* **DATASET EXCERPTS**:
-------
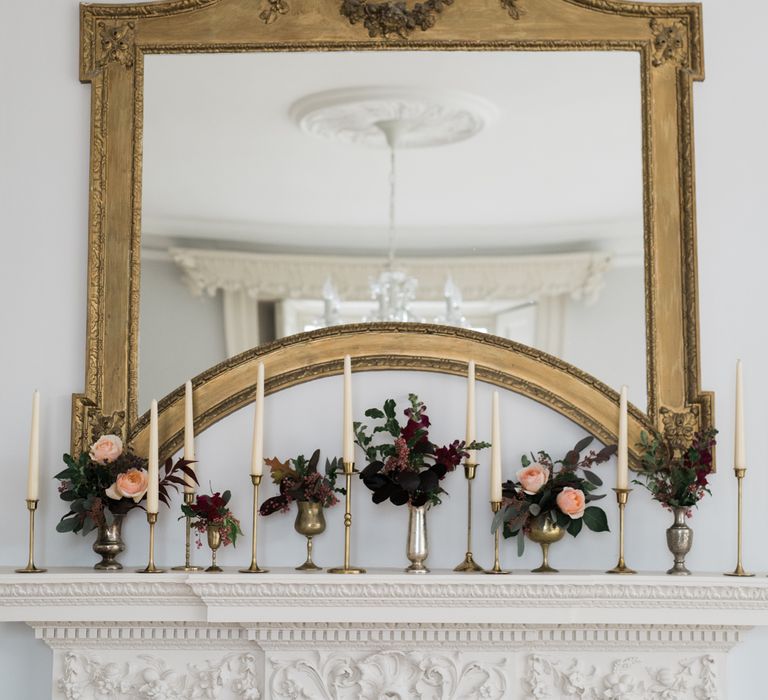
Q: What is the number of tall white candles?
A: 9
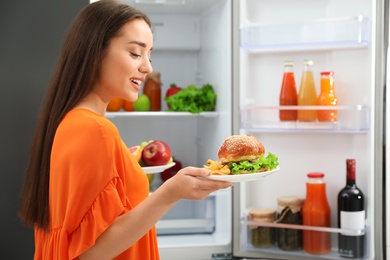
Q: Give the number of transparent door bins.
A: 3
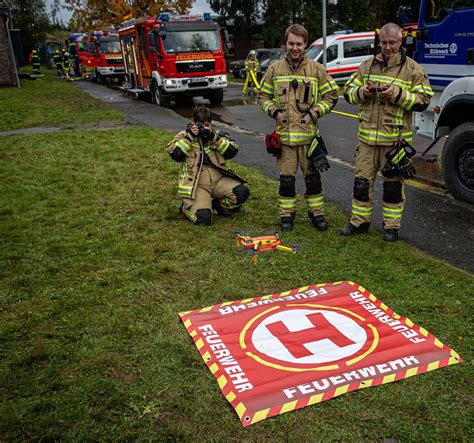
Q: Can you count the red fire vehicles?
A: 2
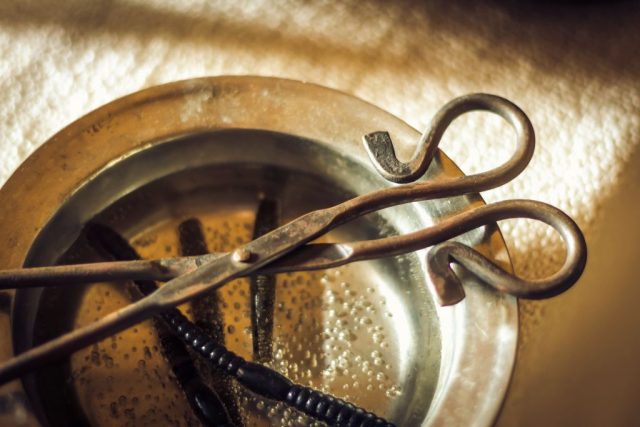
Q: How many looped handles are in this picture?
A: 2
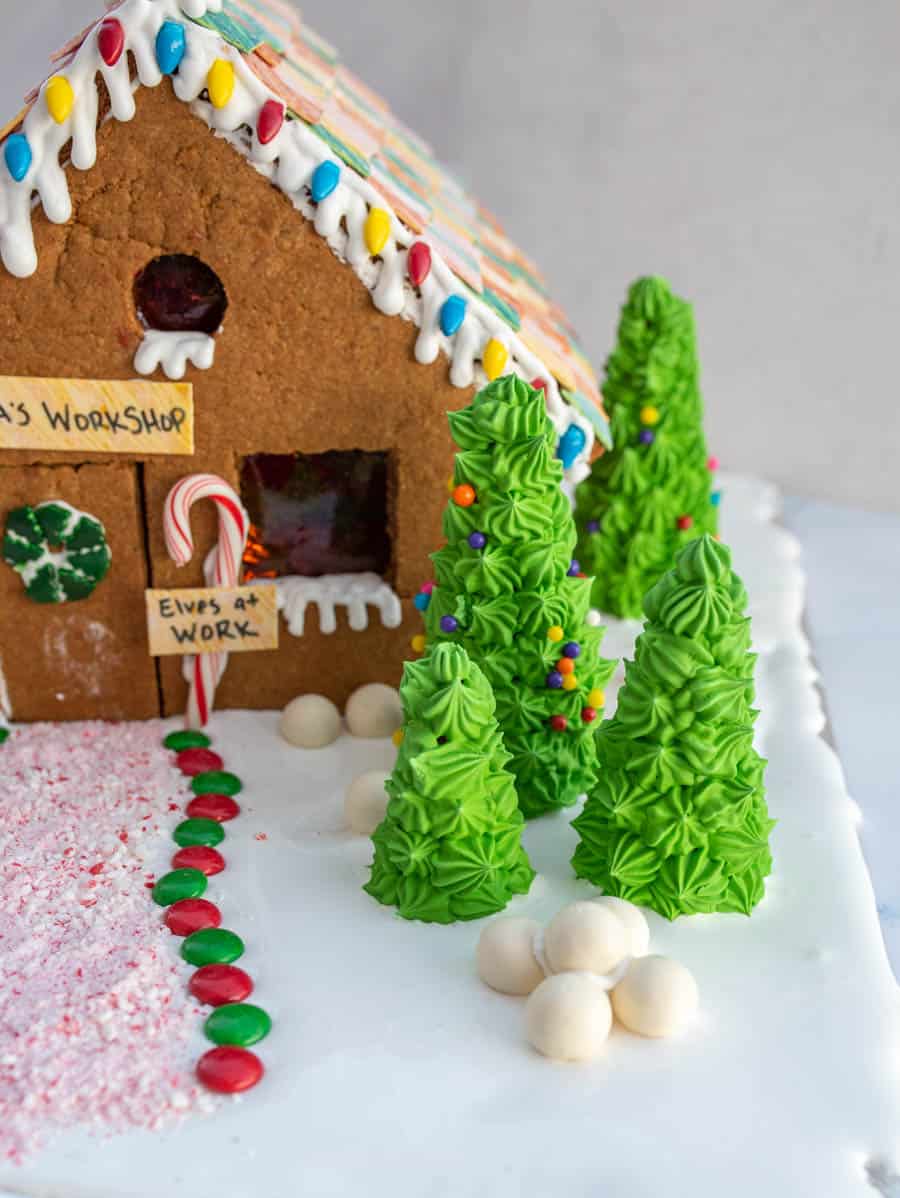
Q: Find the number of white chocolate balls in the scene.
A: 8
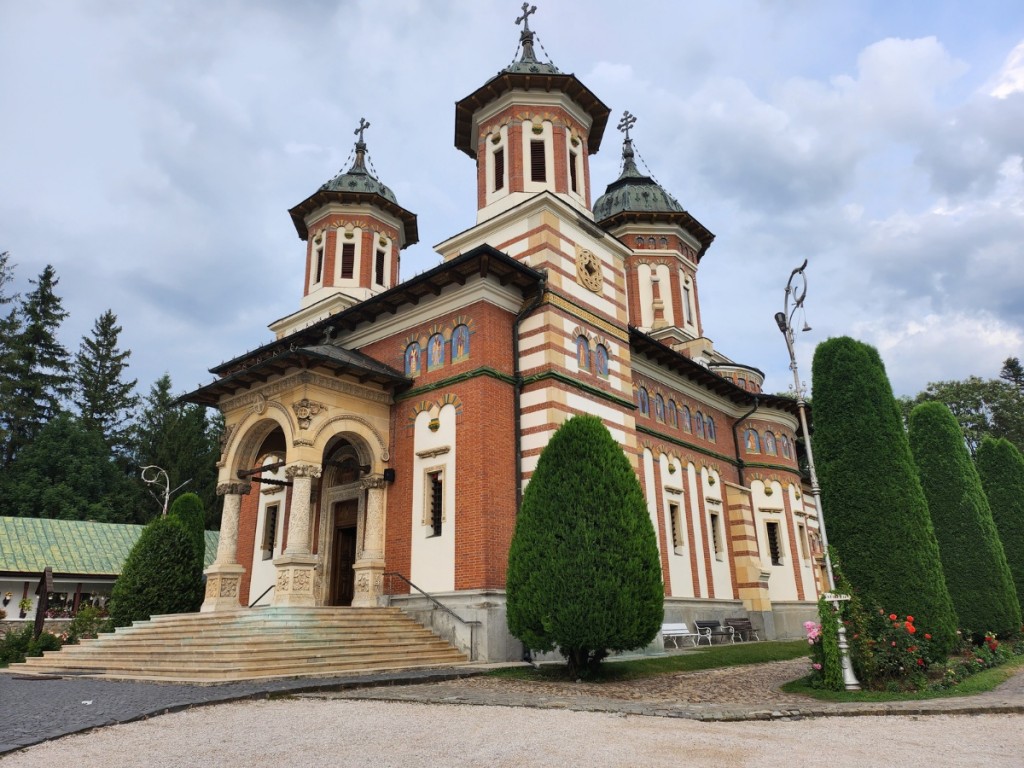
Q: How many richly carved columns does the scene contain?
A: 3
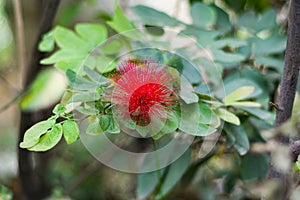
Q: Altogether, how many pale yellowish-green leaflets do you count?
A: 3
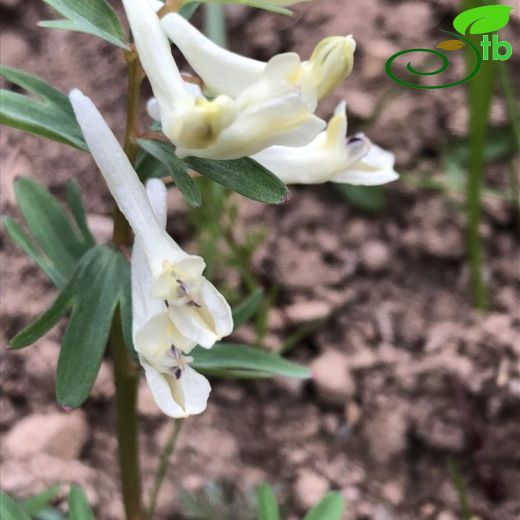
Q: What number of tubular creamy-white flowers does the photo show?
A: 5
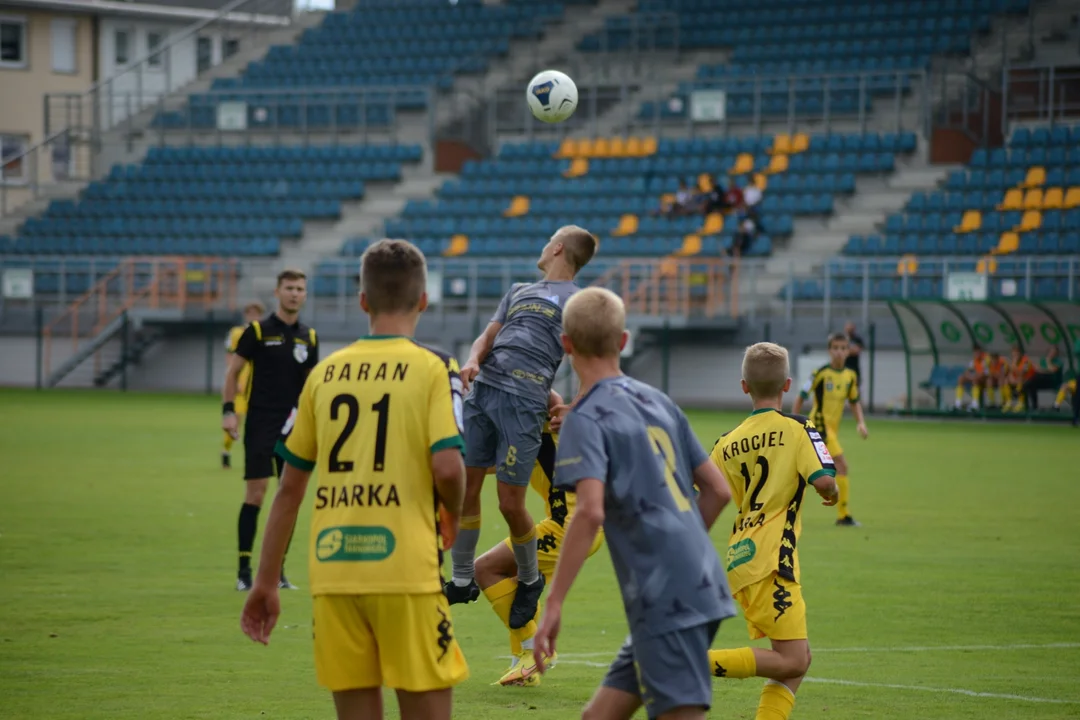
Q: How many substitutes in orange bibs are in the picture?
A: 3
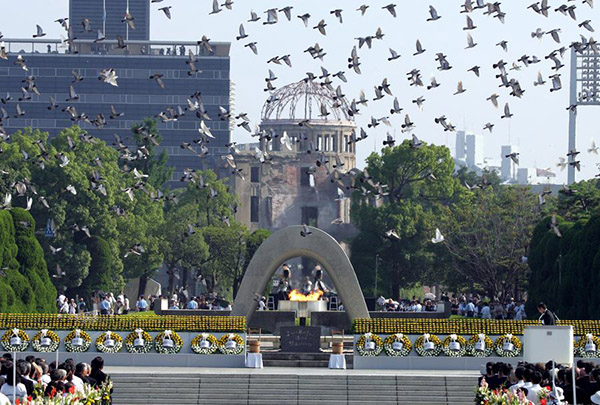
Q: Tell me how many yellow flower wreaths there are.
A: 15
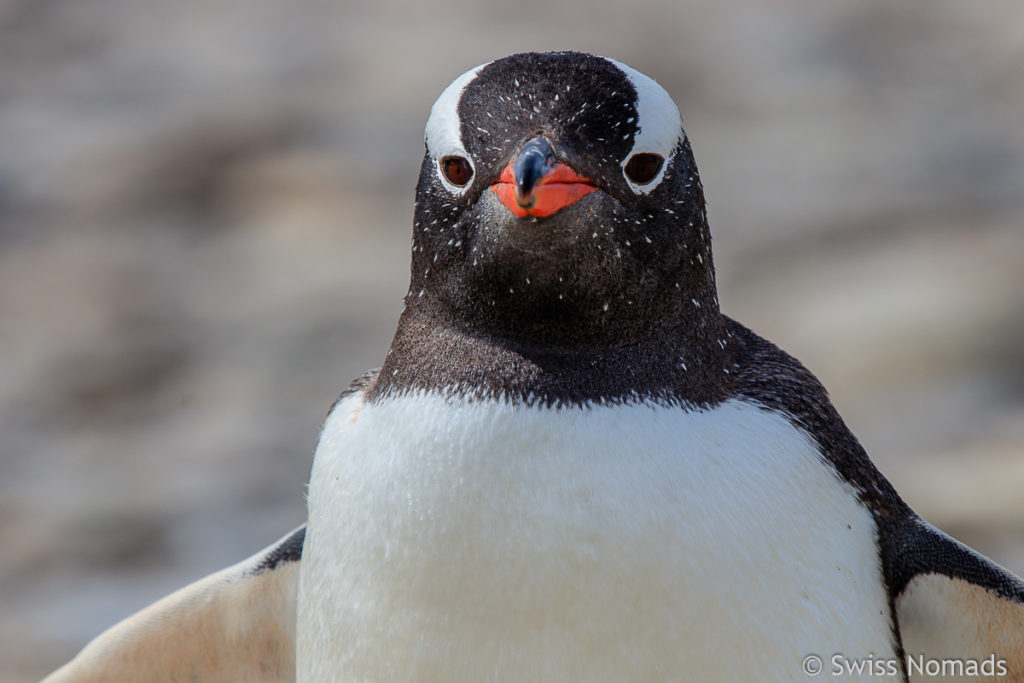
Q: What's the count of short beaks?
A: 1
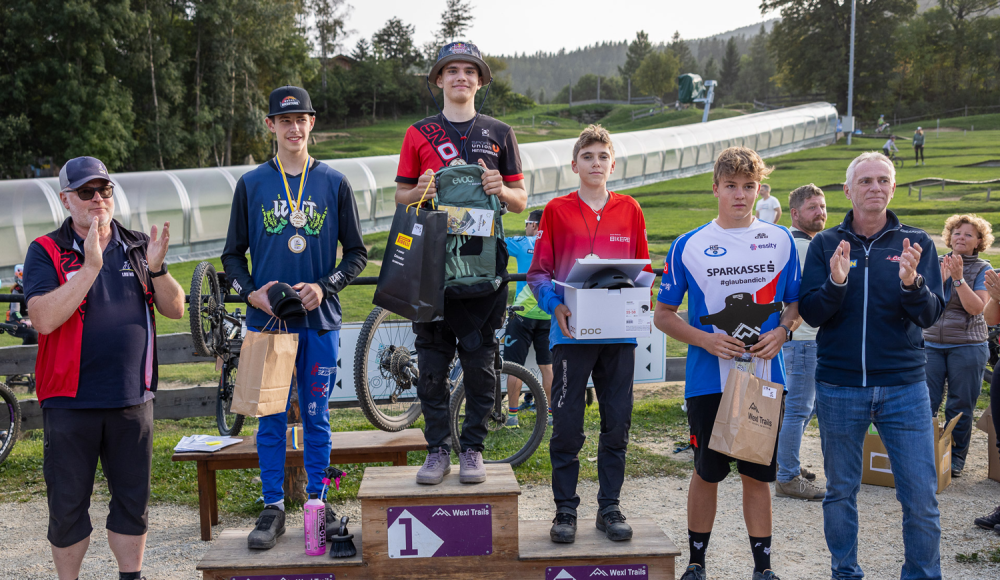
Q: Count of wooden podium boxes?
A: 3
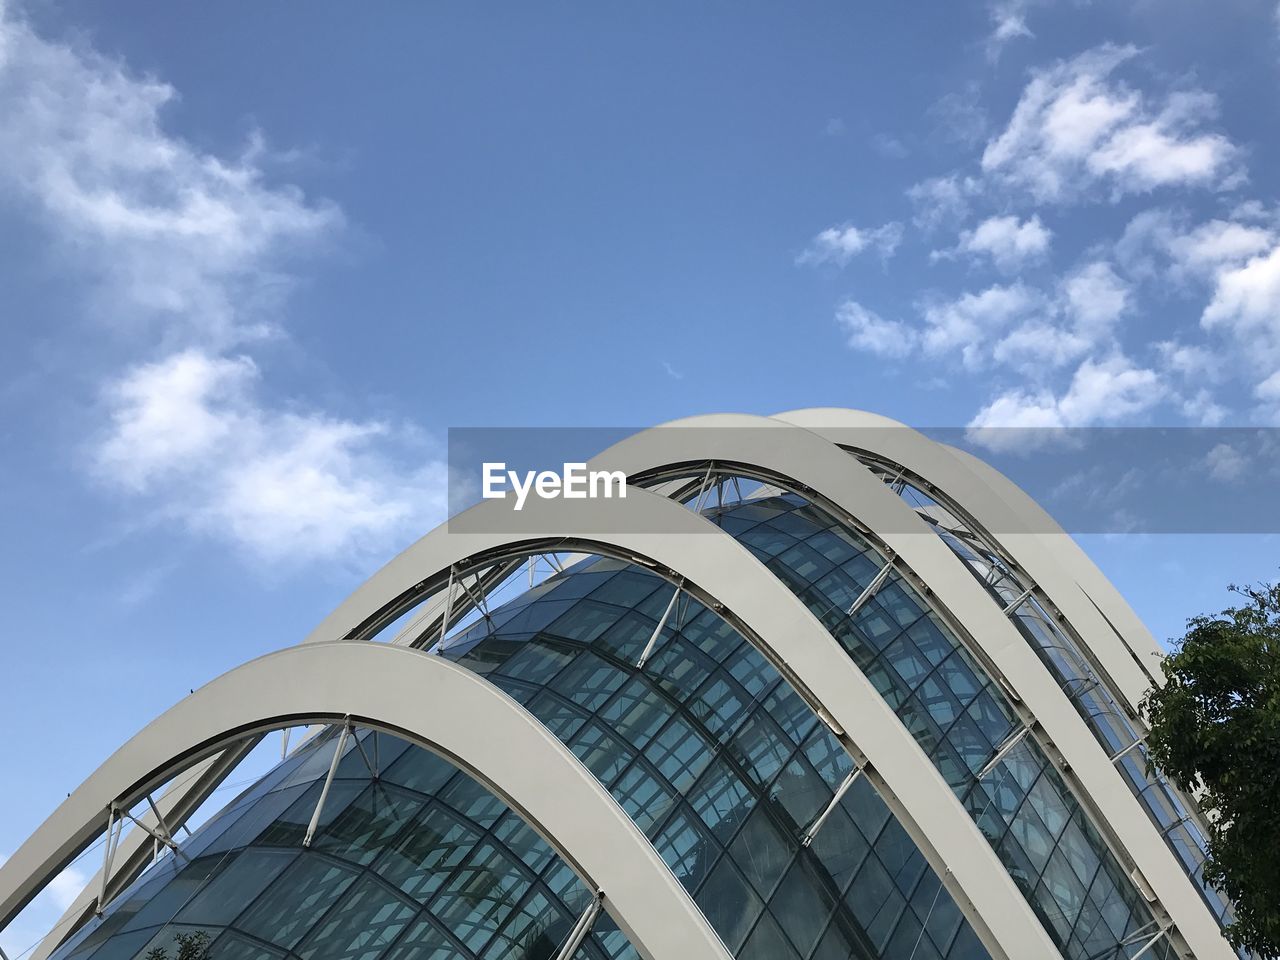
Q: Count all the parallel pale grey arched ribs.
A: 5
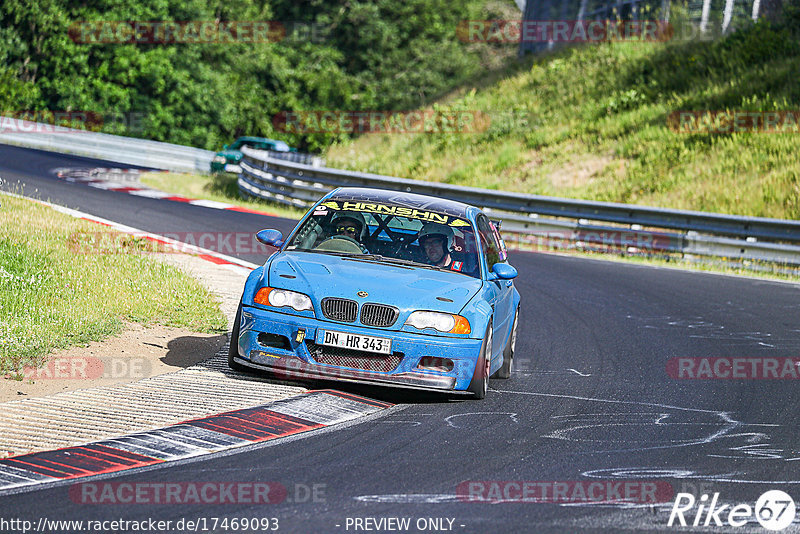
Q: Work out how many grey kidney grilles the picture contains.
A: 2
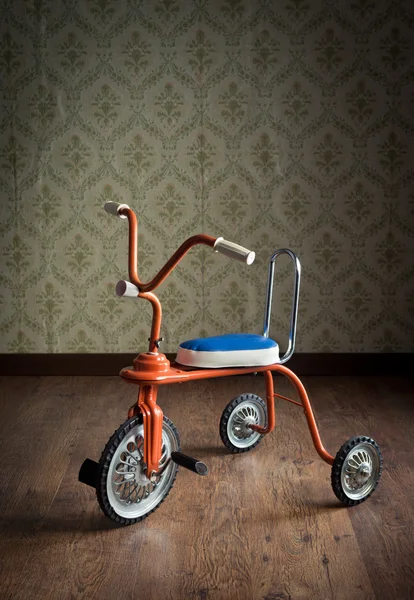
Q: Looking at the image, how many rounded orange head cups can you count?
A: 1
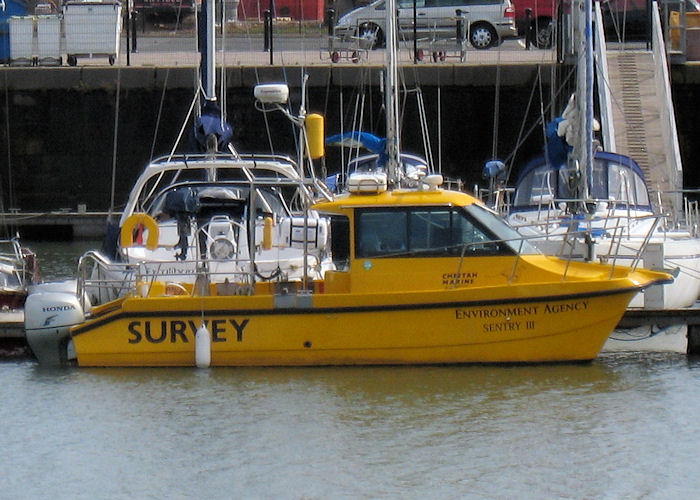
-------
Leave out the pictures and output the rest of the material exactly as written.

Q: What is the number of tall white candles?
A: 9
Q: Give the number of transparent door bins.
A: 3
Q: Can you count the red fire vehicles?
A: 2
Q: How many looped handles are in this picture?
A: 2
Q: Find the number of white chocolate balls in the scene.
A: 8
Q: How many richly carved columns does the scene contain?
A: 3
Q: Altogether, how many pale yellowish-green leaflets do you count?
A: 3
Q: What number of tubular creamy-white flowers does the photo show?
A: 5
Q: How many substitutes in orange bibs are in the picture?
A: 3
Q: Tell me how many yellow flower wreaths there are.
A: 15
Q: What's the count of short beaks?
A: 1
Q: Count of wooden podium boxes?
A: 3
Q: Count all the parallel pale grey arched ribs.
A: 5
Q: Work out how many grey kidney grilles the picture contains.
A: 2
Q: Looking at the image, how many rounded orange head cups can you count?
A: 1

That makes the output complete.